*** EXERCISE INPUT ***

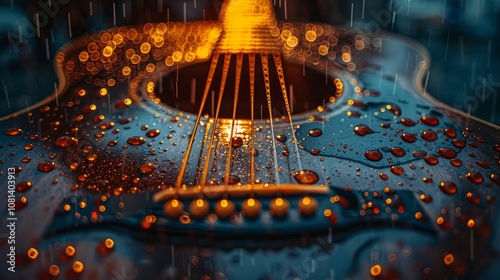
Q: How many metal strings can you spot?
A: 6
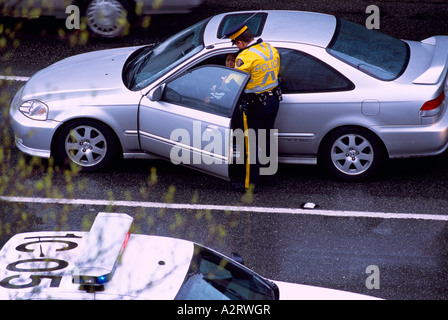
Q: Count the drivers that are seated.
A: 1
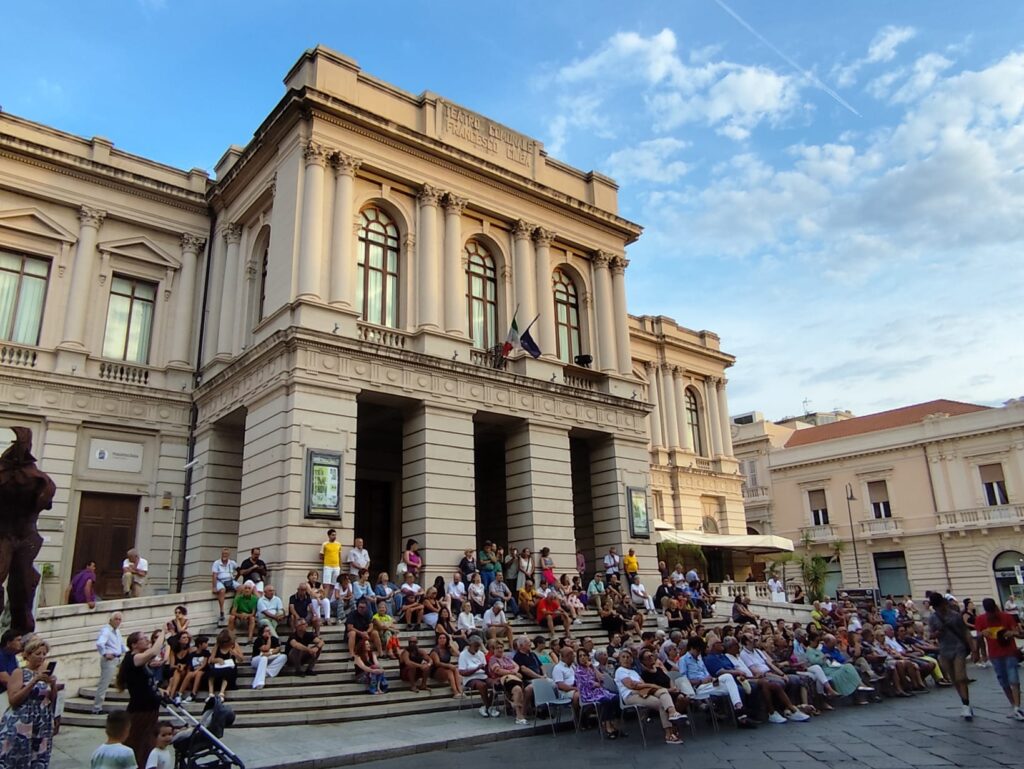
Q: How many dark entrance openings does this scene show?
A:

*** End of EXERCISE INPUT ***

**WHAT IS EXPECTED:** Filter the records down to the lines that contain the string "many", and copy those lines.

**TASK ANSWER:**
Q: How many metal strings can you spot?
Q: How many dark entrance openings does this scene show?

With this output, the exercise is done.